About the article series
In this series, we will cover the following topics:
- Getting started with Gemini API: Accessing the, API, making requests, creating chats, and the most important configuration options.
- Using embeddings: Learn about how we can utilize LLMs for more than just generating text
- Building RAGS: Learning about retrieval augmented generation and how to build RAG apps with Gemini and an Angular frontend
- Using multimodal capabilities: How to work with images, audio, and video in Gemini
- Building agentic AI apps: How to build apps that can reason, plan, and execute tasks on their own
- Slightly touching machine learning: How we can actually forgo LLMs entirely and build way more reliable AI tools tailored for very specific tasks
- A lot more!
Please do not assume this is going to be just a 7 article series, it is very possible I will break down the topics into way smaller chunks, so could end up with a lot more articles than just 7!
So, let's start our journey into AI + Angular!
Getting started with Gemini API
Before we proceed, we must understand how exactly people build apps on top of LLMs. If you did not know that, and just assumed developers make API calls to OpenAI or Gemini or whatnot, well, you were entirely correct! (I swear I didn't generate this last phrase with AI :D).
However, it is even better than that, since Gemini (and other LLM providers, but we focus only on Gemini) offer a specialized SDK that makes it incredibly easy to work with the API. To get started, let's generate a new Angular app, and install the Gemini SDK inside it.
npm i @google/genai
This will install the Google Generative AI SDK, which we will then use to make requests to the Gemini API in a way that is better than spamming fetch
calls.
Now, before we proceed, we need to get over the first obstacles newcomers have to face, which often, in my experience, result in people being intimidated and giving up; that is getting an API token, and setting up billing, which lots of less experienced developers associate with spending money without seeing it, making them hesitant and afraid of sudden large charges.
However, I have great news, since Google offers both a free tier, and some pretty decent models that are very cheap! So, let's do the following steps:
- Go to the Google Cloud Console and log in with your Google account.

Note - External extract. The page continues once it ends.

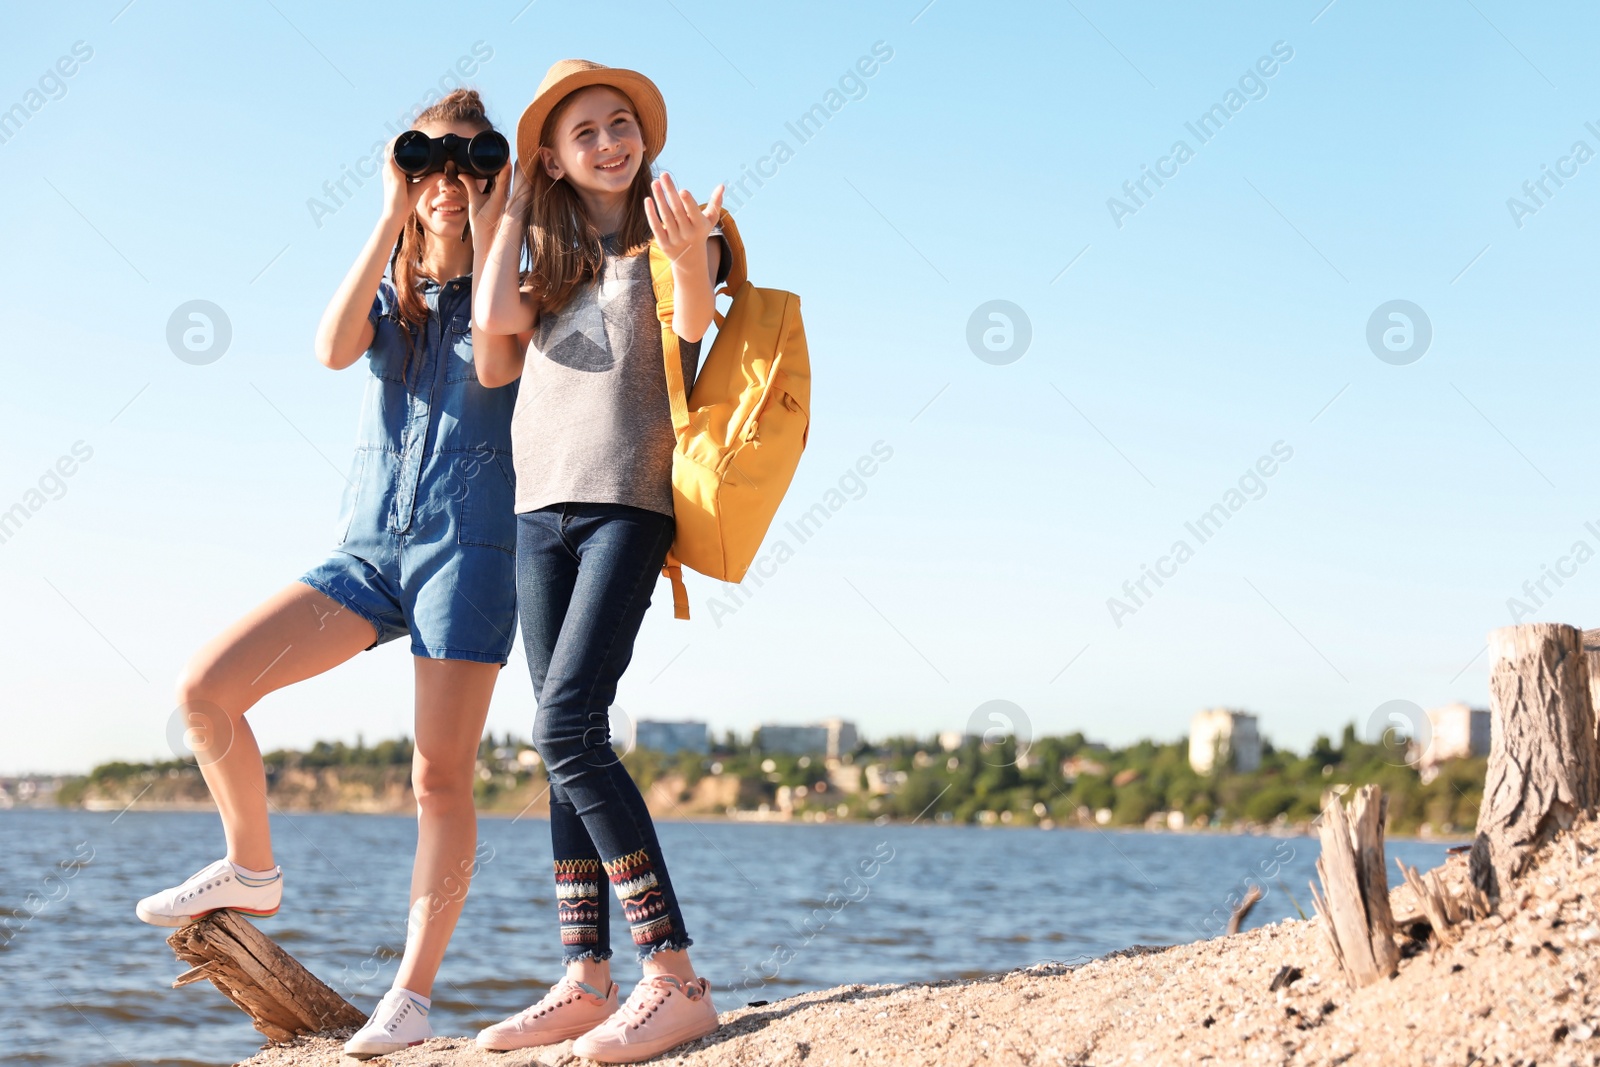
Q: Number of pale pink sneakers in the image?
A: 2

- Create a new project, give it a name that you will remember
- Then head over to Google AI Studio: https://studio.google.cloud.com/
- Find the "Get API key on the left sidebar" to navigate to this page
- Create a new API key associating the key with the project you created in step 2
- Copy the API key somewhere safe, we will need it in a moment
Now, since we have the API key, we might be tempted to just create an Angular service, create the API instance with our key, and start making requests. Please do not do this! Think about it for a moment, if we put the API key in our frontend code, anyone can just open the devtools, find the key, and start making requests on our behalf, which is both a security and monetary risk.
Instead, we are going to build a small backend that will handle the AI part for us, and an Angular service that will make requests to our backend. This way, our API key is safe, and we can also implement additional logic in our backend, like caching, rate limiting, and so on.

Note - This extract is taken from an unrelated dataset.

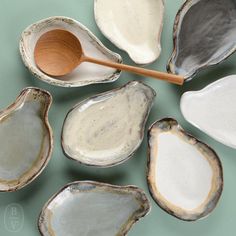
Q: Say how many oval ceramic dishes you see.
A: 8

Don't be too hesitant here, we are not going to build a complex backend, but essentially a thin wrapper between our frontend and the Gemini API. We are going to use Express.js for this; if you're not familiar with it at all, keep reading the following sections; if you are you can skip to the final code example at the end of the section and continue from there.
Building a small Express.js backend
Express.js is a minimal Node.js web framework that allows us to build backend apps via Node.js. To get started, we can, in the same Angular project we just started, install express:
npm install express cors
Then, we can create a new file called server.js
in the root of our project, and add the following code:
const express = require('express'); // importing express
const app = express();
const cors = require('cors'); // to handle CORS
app.use(cors()); // enable CORS
app.use(express.json()); // to parse JSON bodies
app.get('/', (req, res) => {
res.send('Hello!');
});
app.listen(3000, () => {
console.log('Server is running on port 3000');
});
Afterwards, we can open http://localhost:3000
in our browser, and we should see "Hello!" displayed.
Short recap: we created an express app, and declared a route, which, when visited via a browser or a direct API call like fetch
, will return the text "Hello!". We also set up the app to listen on port 3000, which is where we can access it.
Now, we want to actually create an endpoint that will allow us to play with the Gemini API. Before we do that, we need to figure out where to put our API key, since, again, we cannot put it into the source code itself (what if we want to push it to Github, for example?). The best way to do this is via environment variables, which could already be familiar for you even if you have been working with Angular exclusively your entire life.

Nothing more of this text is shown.